Opinião

Esperança e luta

A democracia é o caminho, é o regime do debate, da argumentação, da disputa transparente

Belo Horizonte |

Sei que o momento é de perplexidade e angústia, de luta e esperança, de travessia tangenciando o abismo, mas eu ainda confio no bom senso das pessoas. Como artista e cidadão luto pela liberdade, defendo a democracia, luto por meu direito e respeito e o direito de todos, inclusive dos que pensam diferente de mim.

Espero ver a claridade depois da escuridão e a lucidez reinar no meu país.

O ódio que se espalhou pelas ruas e pelas redes sociais me assusta e, como ser humano, me faz ter vergonha de mim.  A violência em qualquer nível é incompatível com a essência da alma humana, embora a humanidade tenha guerreado tanto, tenha cometido tantos equívocos imperdoáveis, vergonhosos e incompreensíveis como a escravidão, holocausto e ditaduras violentas. O momento brasileiro não se compara com tais momentos históricos que envergonham a humanidade, mas pode levar nosso país a um caos imprevisível.
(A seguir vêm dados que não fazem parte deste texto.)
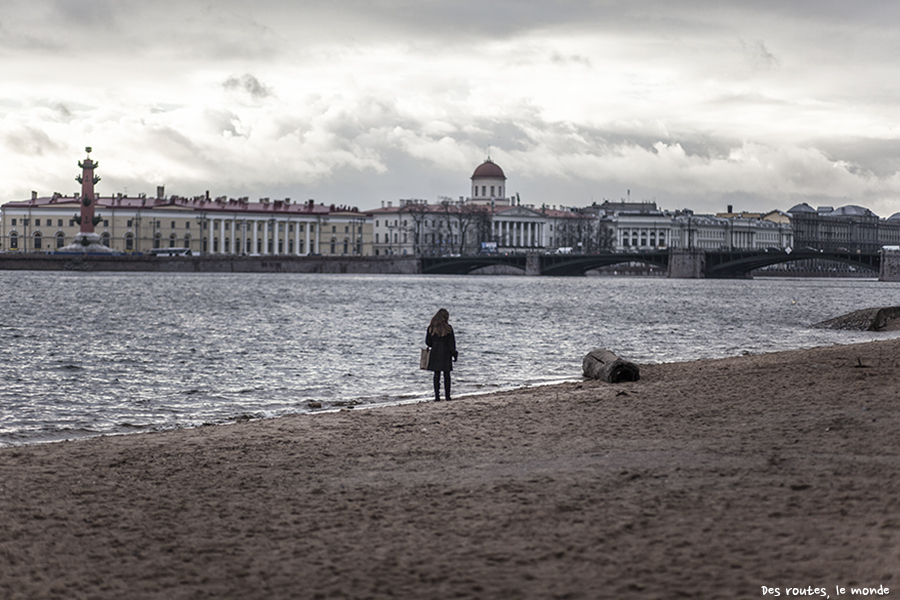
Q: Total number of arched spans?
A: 3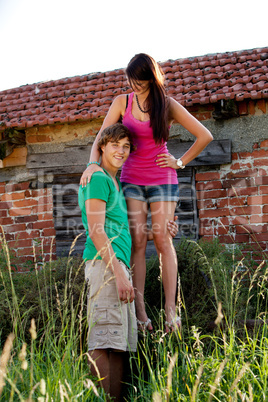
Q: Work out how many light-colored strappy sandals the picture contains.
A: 2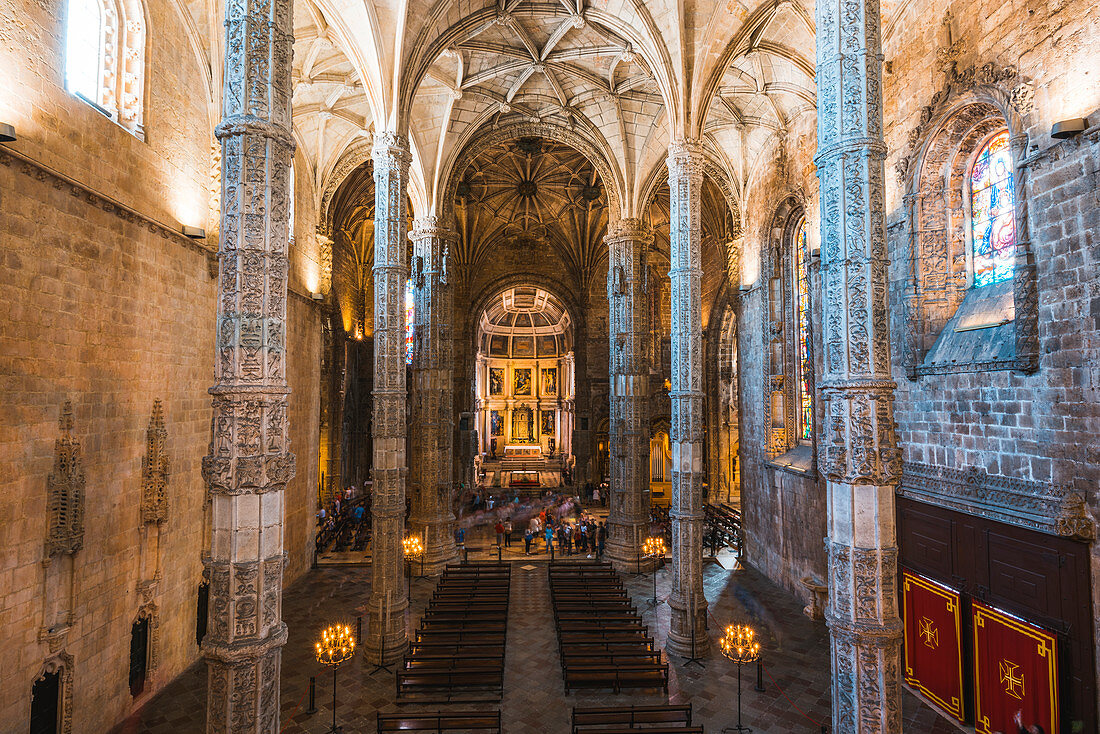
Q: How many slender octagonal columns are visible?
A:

Esse texto nasceu da experiência do silêncio, um processo de dor, reflexão e aprendizado. O silêncio é também um ato de resistência. Silenciar nem sempre é acovardar,  ocultar, ou contribuir para o caos. Silenciosamete caminhei e encontrei caminhantes da resistência. Silênciei em repúdio e desprezo às tagarelices e ruídos midiáticos tendenciosos e parciais.  Percebi que silenciar pode ser um processo meditativo para tentar entender a mediocridade humana.

Se o silêncio é uma forma de repudiar ruídos, o silêncio é também escuta profunda e autêntica de vozes que clamam por justiça.

Na escuta do silêncio eu fui ouvir Paulinho Saturnino Figueiredo, Rafael Patto, João Paulo Cunha, Malu Aires, Tião Rocha, Chico Cesar, Chico Buarque, Leonardo Boff e tantos outros que me inspiram e me fortalecem sem perder a ternura.

A democracia é o caminho. É o regime do debate, da argumentação, da  disputa transparente. O resultado de eleições transparentes deve ser acatado e respeitado, principalmente pelos concorrentes. O respeito às decisões da maioria deve ser sentimento e gesto de quem vive numa sociedade sujeito às regras e às leis democráticas.  Aceitar a derrota não é nenhuma grandeza, é um gesto elementar, é obrigação de quem perde, não aceitá-la é negar um princípio básico da democracia, o voto como direito, é ser pueril, incoerente ou adepto da maldade, é revelar incompetência para administrar uma vitória. Usurpar, conspirar, rasgar as leis, incitar o ódio, ganhar passando por cima das regras, não fazem parte do jogo democrático e o Brasil precisa continuar no caminho da democracia que foi conquistada com muita luta, sofrimento, exílio e muitas mortes.  

Não sou adepto de agressões, sejam elas vindas dos que pensam diferente de mim, ou vindas dos que pensam como eu.  Não há como discutir quando o radicalismo e o ódio imperam. Fica difícil o diálogo se não abaixarem as armas. Impossível controlar uma multidão quando é extrapolado o limite da convivência, do diálogo e do respeito.

Os falsos líderes, os reacionários, os pregadores do rompimento democrático, adoram ver o “trem” pegar fogo, não são capazes de jogar uma gota d’água no incêndio e se puderem ateiam gasolina na fogueira, não esperam o tempo regulamentar, dão golpe baixo, distorcem informações, fazem joguinhos de apostas e brincam com coisas tão sérias. São manipuladores do sentimento coletivo, farsantes, sabem que são desonestos, mas para fugirem dos tribunais e continuarem impunes entregam os honestos.

Ainda que o impeachment seja previsto na constituição brasileira, ele só pode ser aplicado se houver crime de responsabilidade praticado pelo Presidente da República. Como no caso atual não há crime  de responsabilidade da Presidenta, quem pensa diferente que me desculpe, mas impeachment é golpe.

*Rubinho do Vale é cantor e compositor.